Start of GIVEN DATA

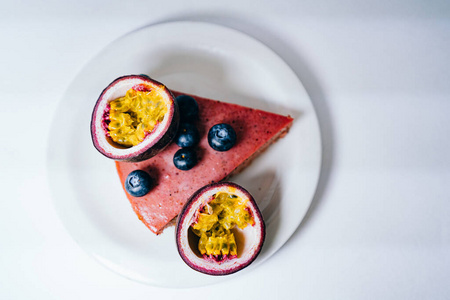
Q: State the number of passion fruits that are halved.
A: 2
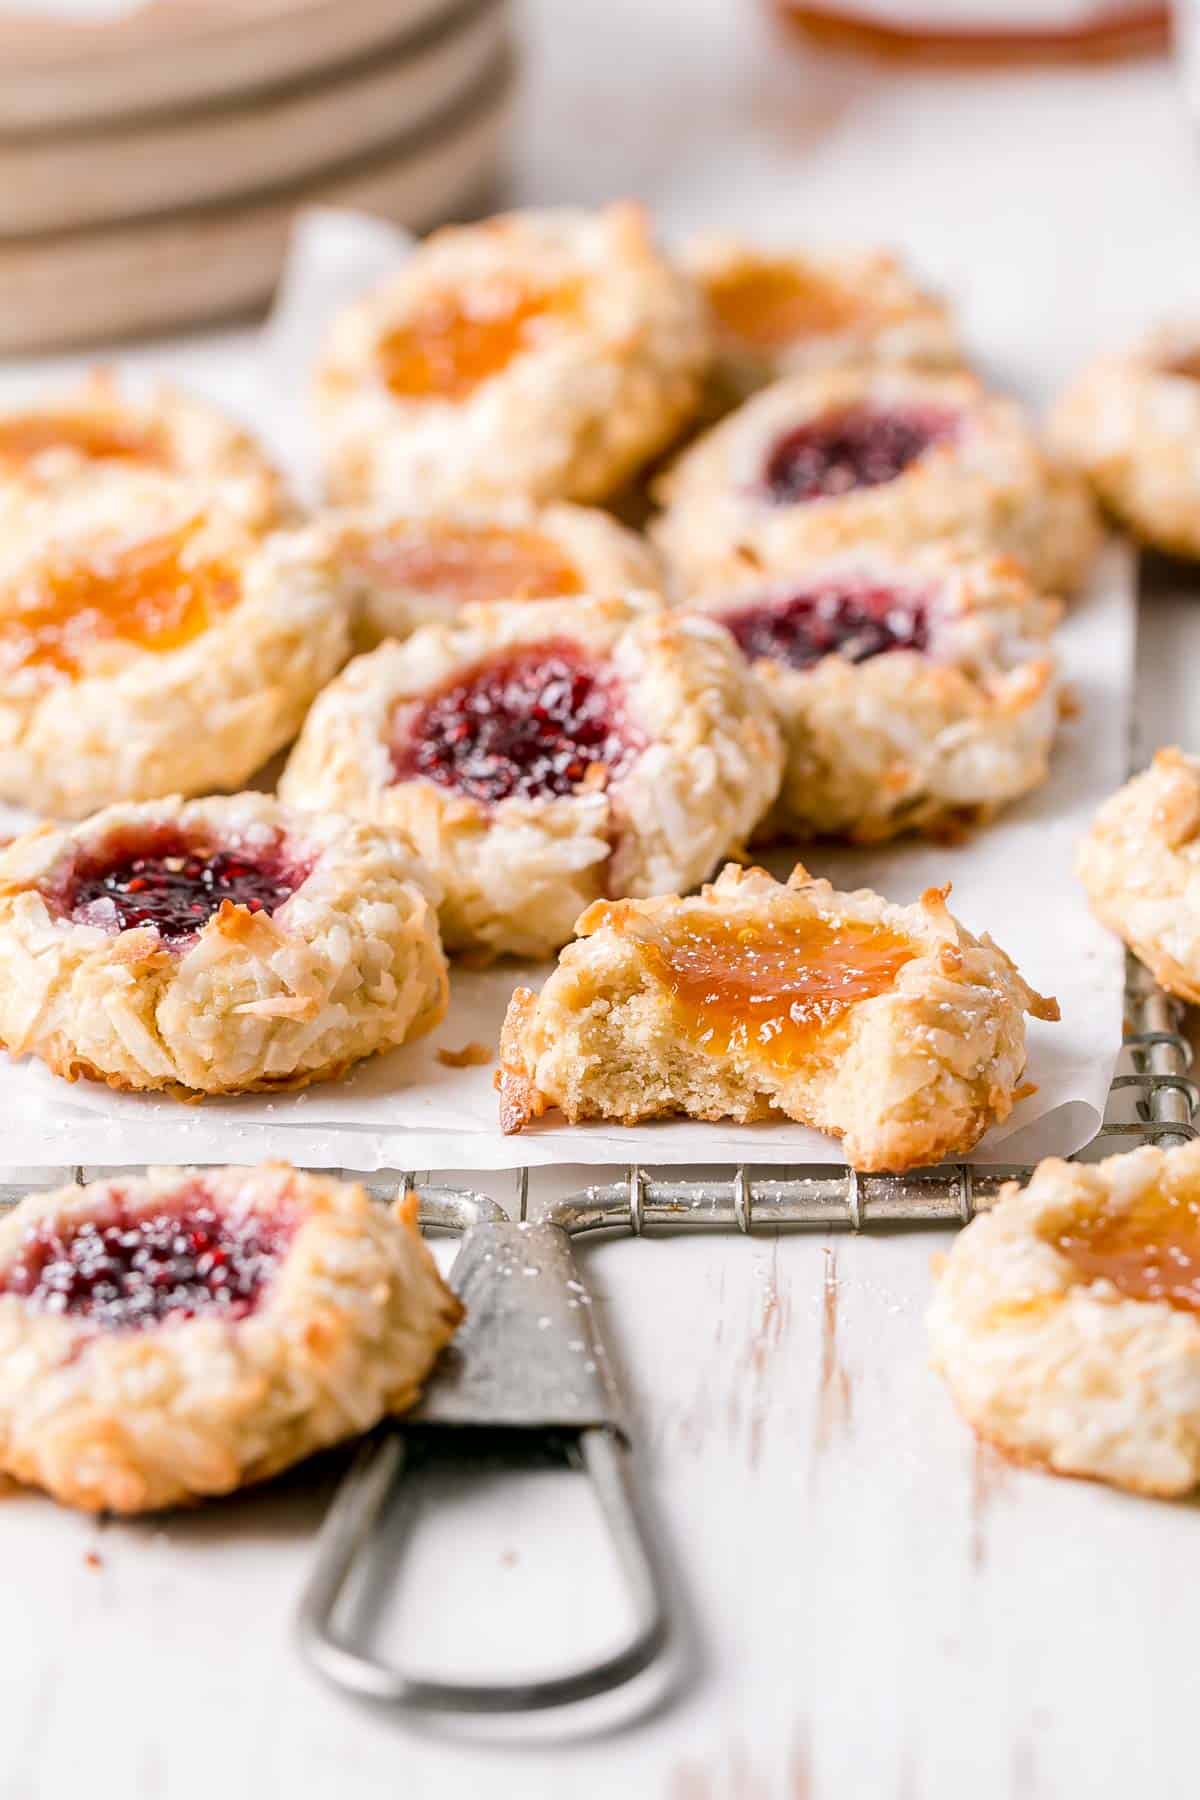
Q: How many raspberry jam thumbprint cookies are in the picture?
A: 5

End of GIVEN DATA
Start of GIVEN DATA

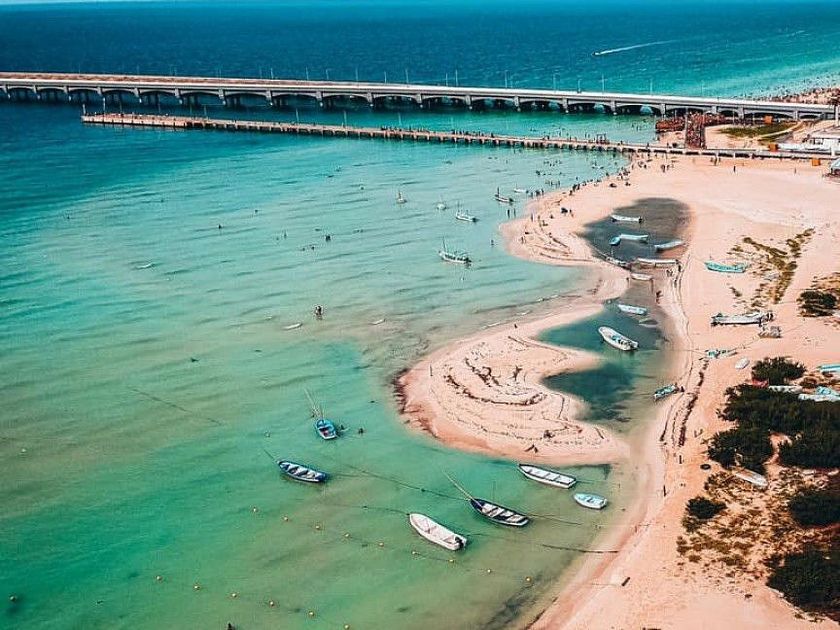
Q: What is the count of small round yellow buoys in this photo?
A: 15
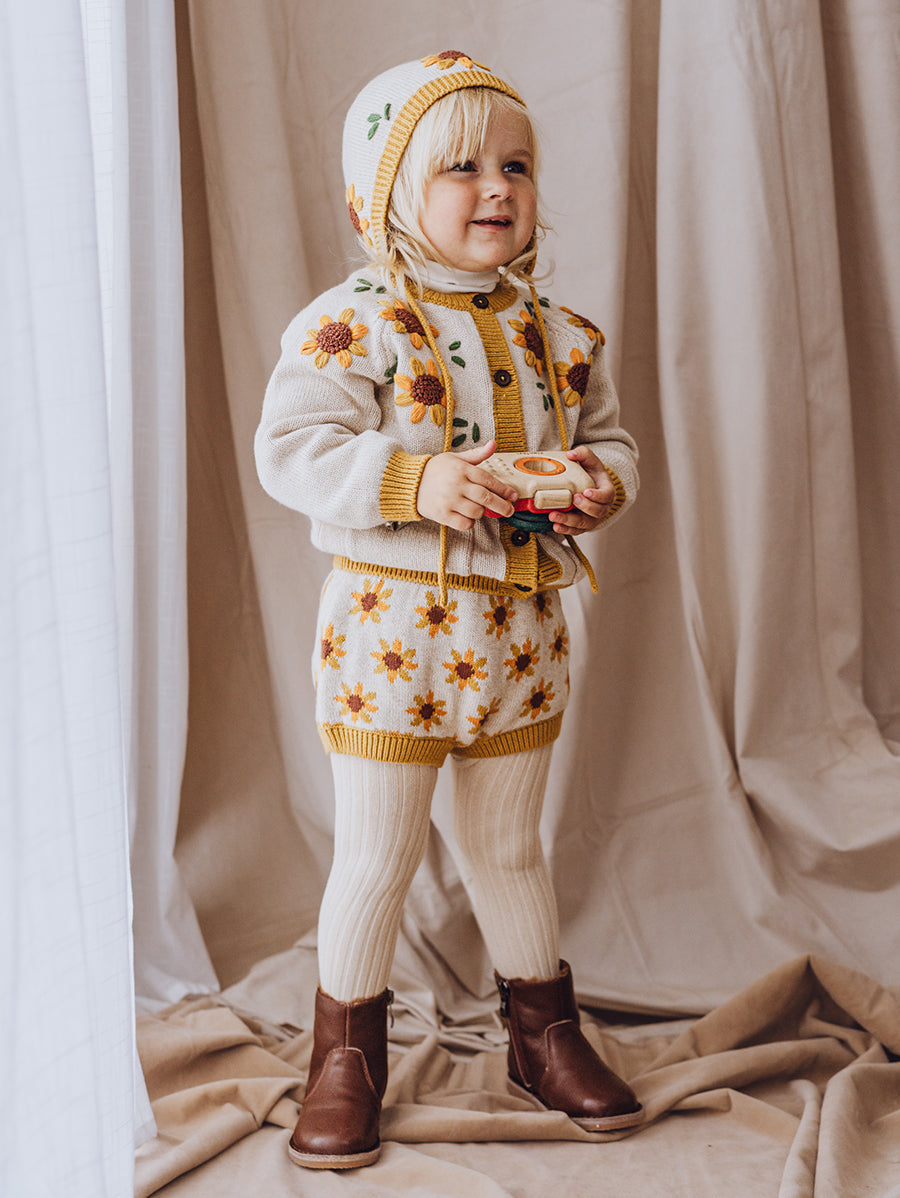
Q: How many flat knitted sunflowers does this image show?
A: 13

End of GIVEN DATA

> _EXERCISE PROMPT_: Your reply should be one number, the count of lines in the data that include the word "many".

> _RESPONSE_: 2